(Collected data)
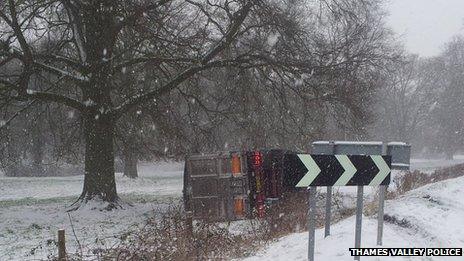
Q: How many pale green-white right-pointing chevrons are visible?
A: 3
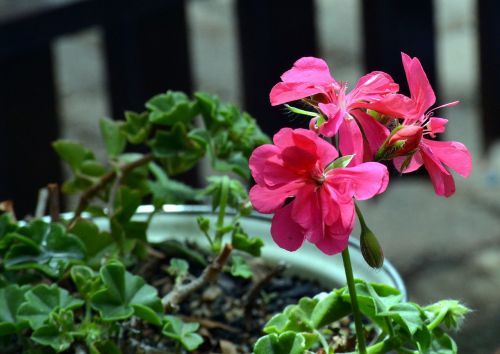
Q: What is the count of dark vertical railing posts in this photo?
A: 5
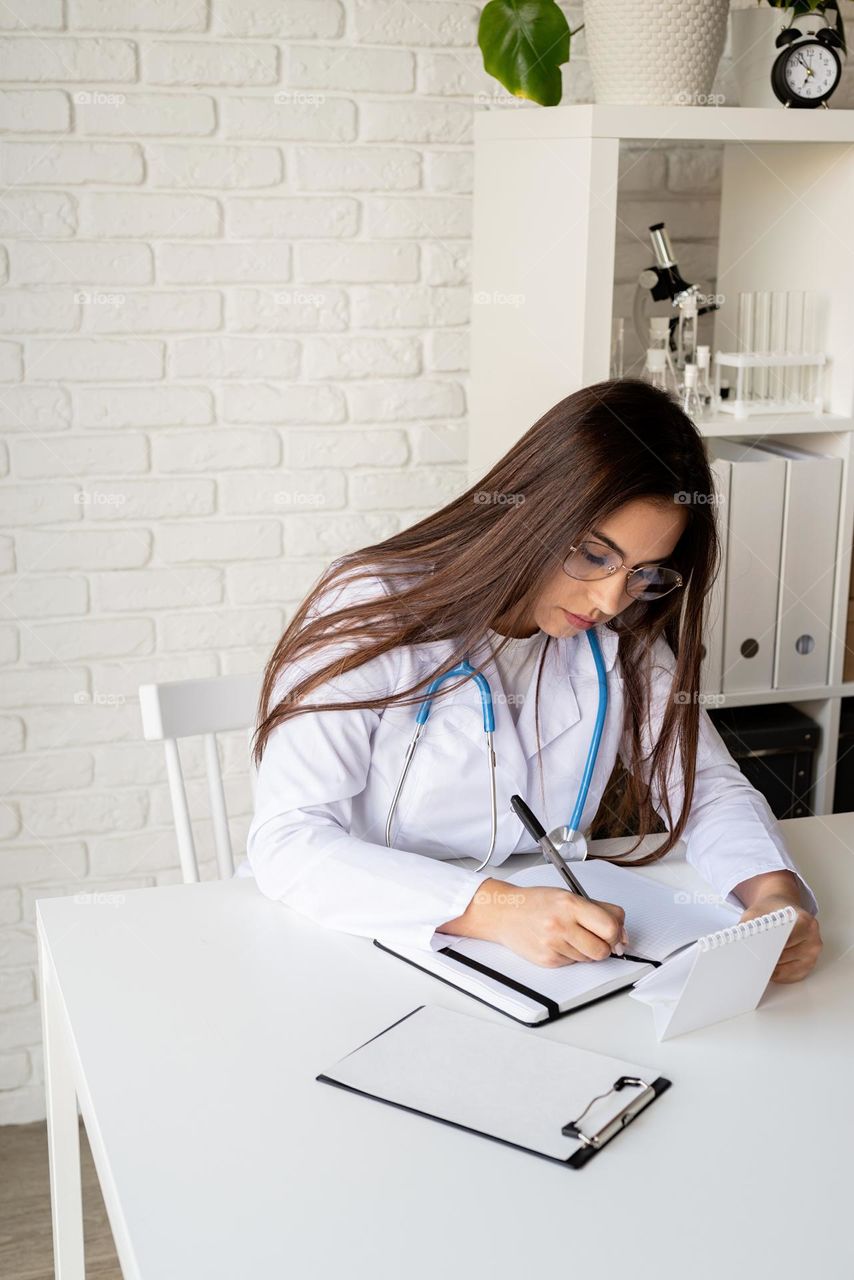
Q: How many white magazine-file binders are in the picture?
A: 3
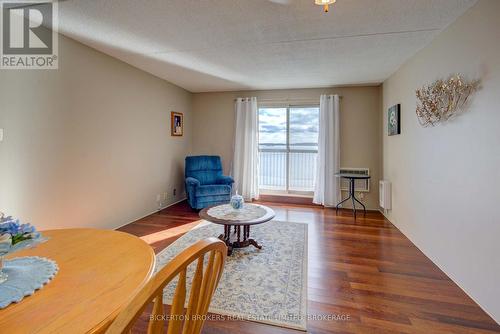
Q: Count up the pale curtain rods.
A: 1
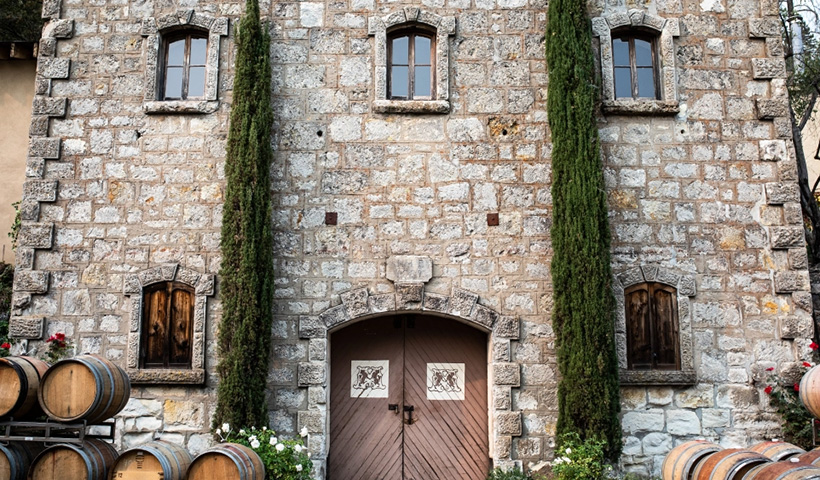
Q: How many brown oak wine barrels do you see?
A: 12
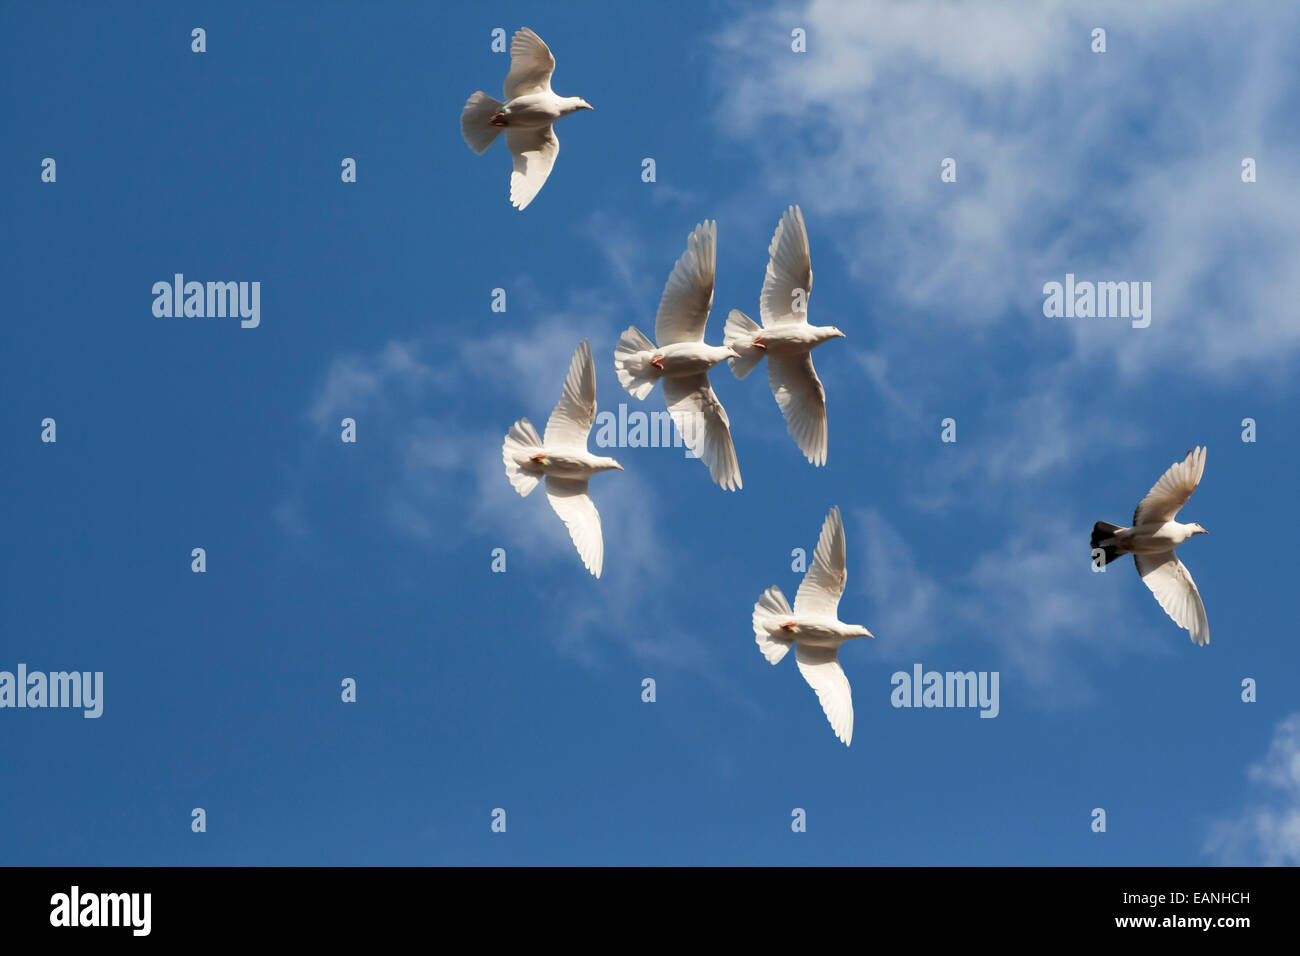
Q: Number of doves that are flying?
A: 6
* * *
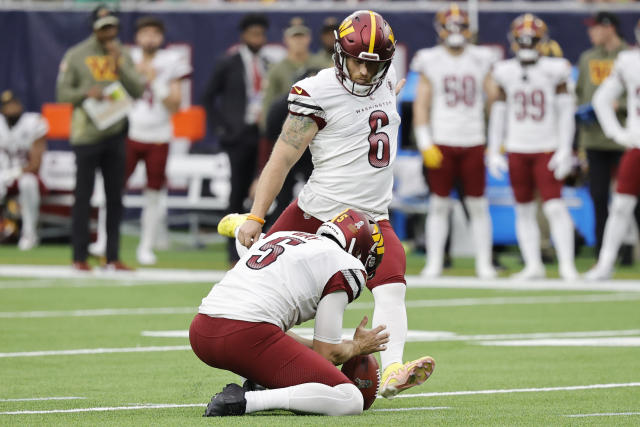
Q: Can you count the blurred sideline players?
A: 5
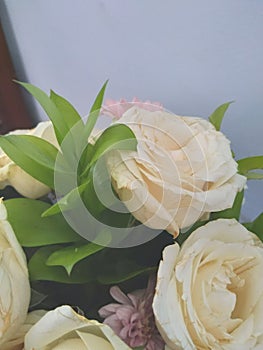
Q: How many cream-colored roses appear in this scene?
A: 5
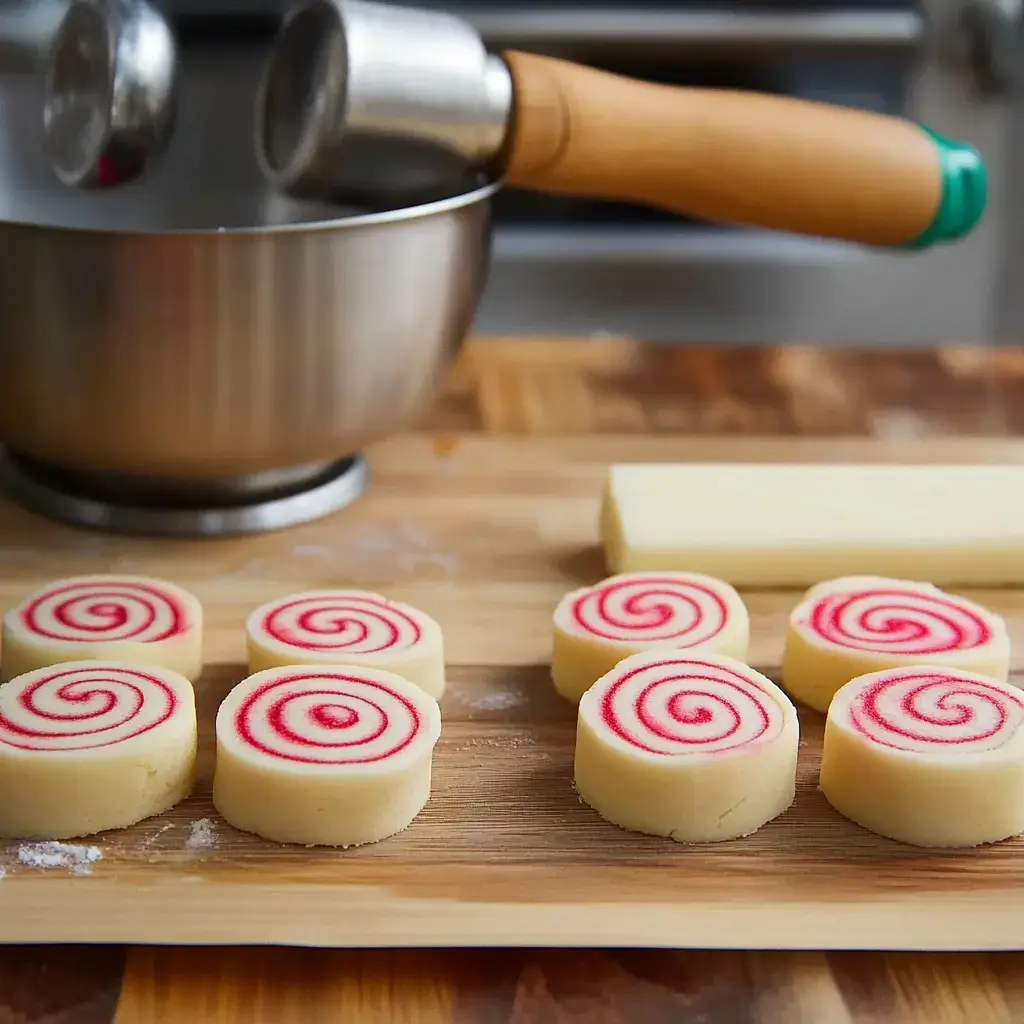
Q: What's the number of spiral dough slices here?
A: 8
==
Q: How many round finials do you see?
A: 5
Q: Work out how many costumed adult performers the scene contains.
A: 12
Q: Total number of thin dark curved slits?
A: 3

Required action → Scan the entries above for the string "many" and copy each line containing it.

Solution →
Q: How many pale green-white right-pointing chevrons are visible?
Q: How many white magazine-file binders are in the picture?
Q: How many brown oak wine barrels do you see?
Q: How many cream-colored roses appear in this scene?
Q: How many round finials do you see?
Q: Work out how many costumed adult performers the scene contains.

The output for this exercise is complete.